— DATA PROVIDED —
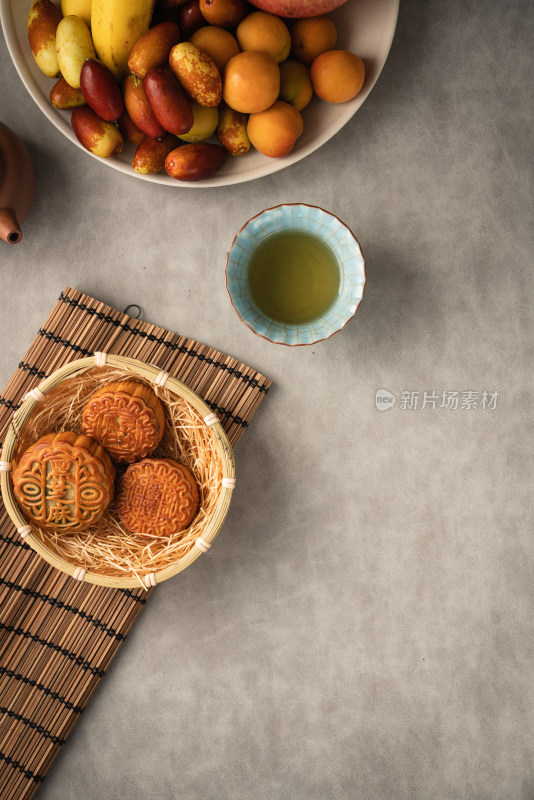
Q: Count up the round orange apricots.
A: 7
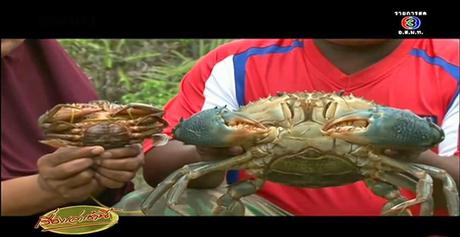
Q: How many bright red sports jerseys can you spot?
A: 1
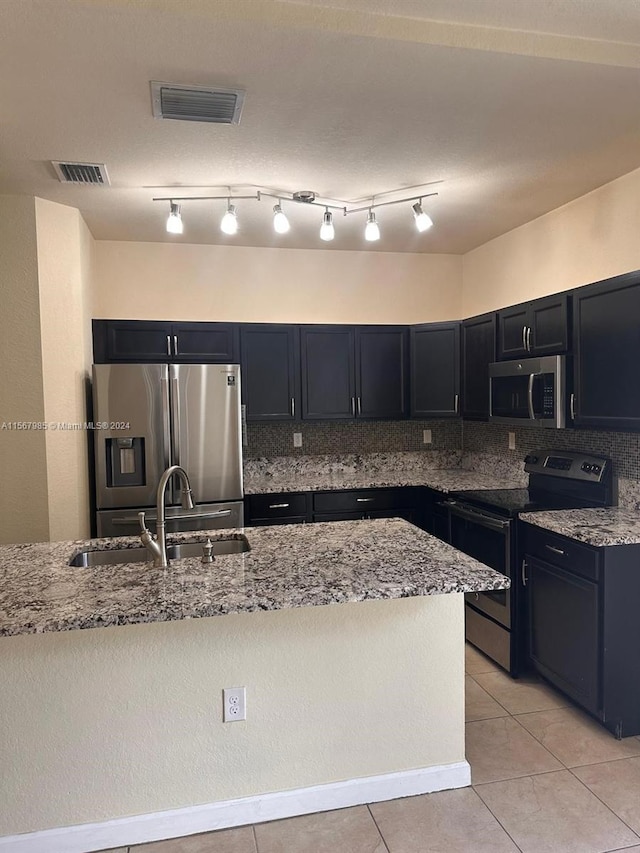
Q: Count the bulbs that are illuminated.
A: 6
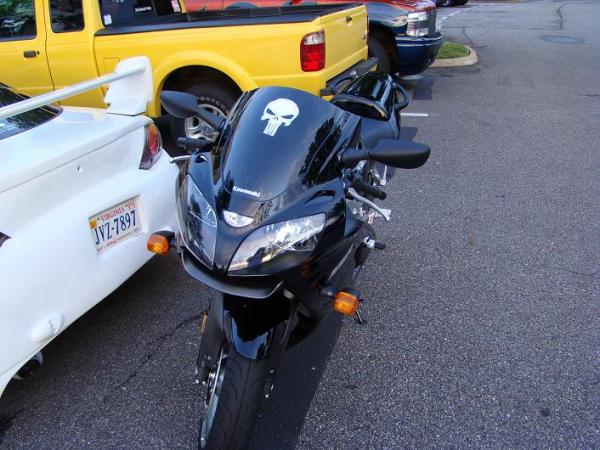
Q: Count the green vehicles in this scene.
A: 0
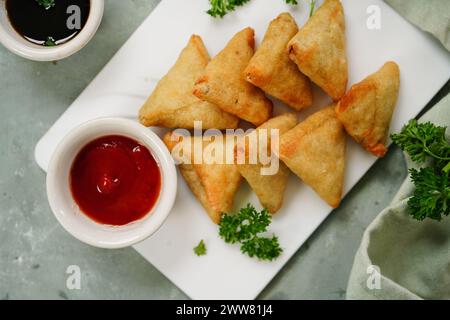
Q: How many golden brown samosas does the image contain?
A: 8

— GOAL OF THE EXERCISE —
Each of the entries above must be copied exactly, but the pictures stay out.

— ANSWER BOX —
Q: Count up the round orange apricots.
A: 7
Q: How many bright red sports jerseys can you spot?
A: 1
Q: Count the bulbs that are illuminated.
A: 6
Q: Count the green vehicles in this scene.
A: 0
Q: How many golden brown samosas does the image contain?
A: 8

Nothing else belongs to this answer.